Last week the U.S. Senate approved a bill that would delay the United States’ transition to digital television until June 12, 2009—and while a vote in the U.S. House of Representatives last week failed to get the two-thirds majority required under rules adopted for the vote, White House spokesperson Robert Gibbs has said the newly-installed Obama administration expects the U.S. House will approve the legislation.
The new vote will apparently use simpler rules that allow for a simple majority vote to pass the bill.
For the last two years, the federal government, television broadcasters, and television services providers have been trumpeting February 17, 2009, as the cutoff date for analog television broadcasts: after that date, folks who rely on over-the-air transmissions for television reception will either need a digital-capable television or a converter box that can pull digital signals in for an older analog TV. The U.S. government has been offering $40 vouchers to help low-income, elderly, and rural households obtain converters, but the program ran out of money earlier in January, potentially leaving many consumers in a lurch. Approximately 20 million Americans rely on over-the-air television broadcasts.

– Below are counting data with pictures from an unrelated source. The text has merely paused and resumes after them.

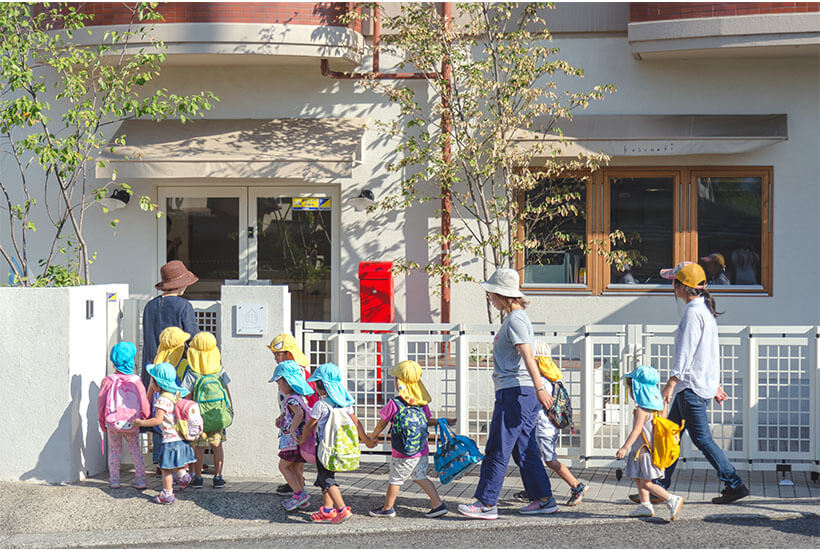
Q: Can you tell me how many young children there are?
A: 10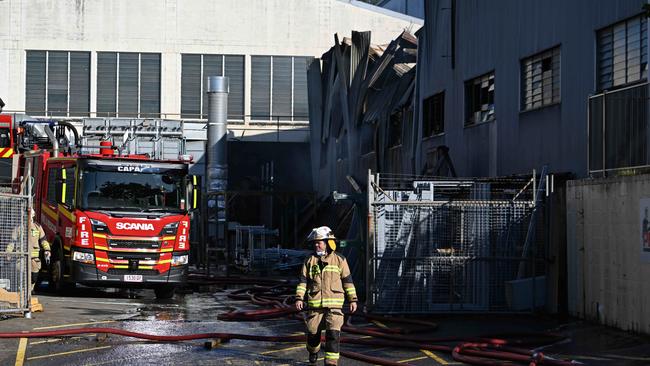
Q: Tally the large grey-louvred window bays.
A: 4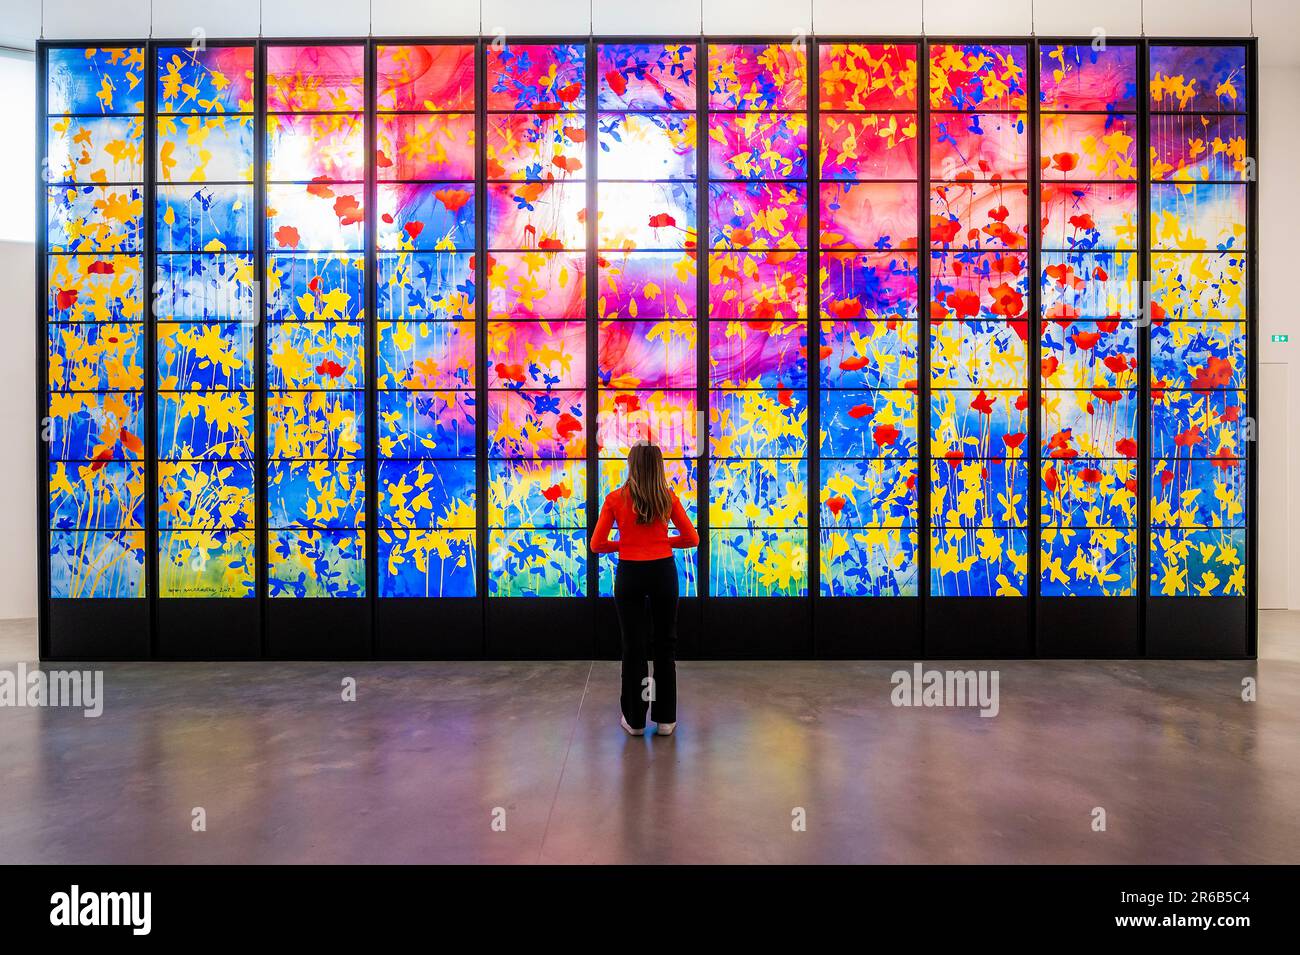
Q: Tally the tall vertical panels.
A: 11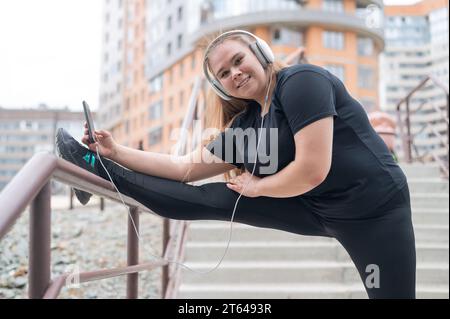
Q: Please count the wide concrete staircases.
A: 1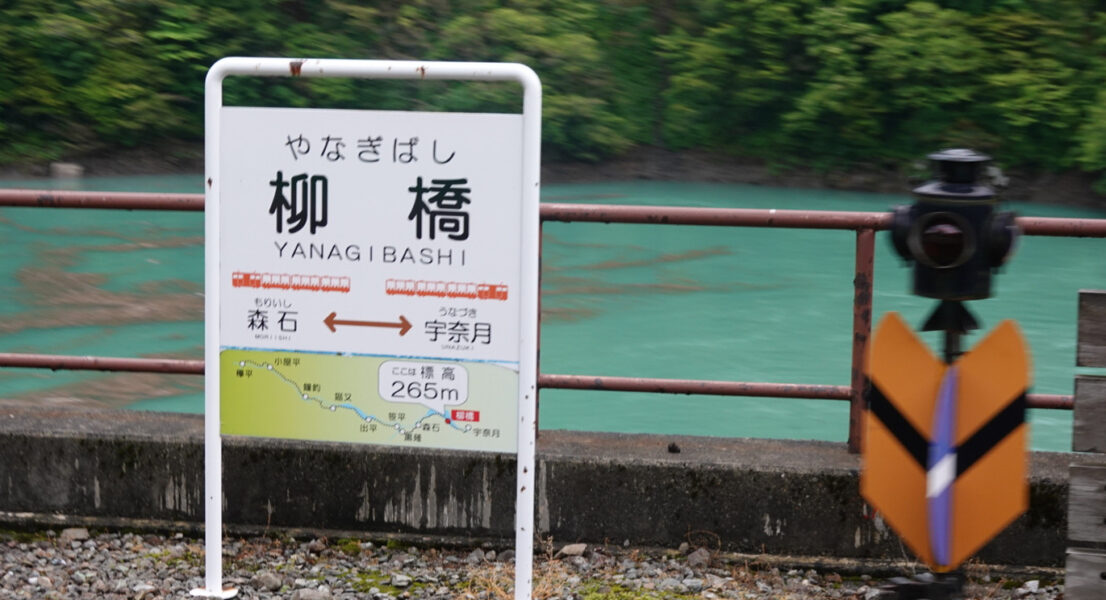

Extending the deadline to June 12, 2009, would give users more time to utilize a re-funded voucher program, and perhaps provider a better time of year for installing new types of television antennas, since many old-style analog TV antennas don’t do a good job pullin in digital signals. However, changing the date may also create consumer confusion—and will also impact 700 MHz spectrum licenses held by the likes of AT&T and Verizon, who are looking to start rolling out mobile broadband services in the swath of airwaves to be vacated by analog TV broadcasts.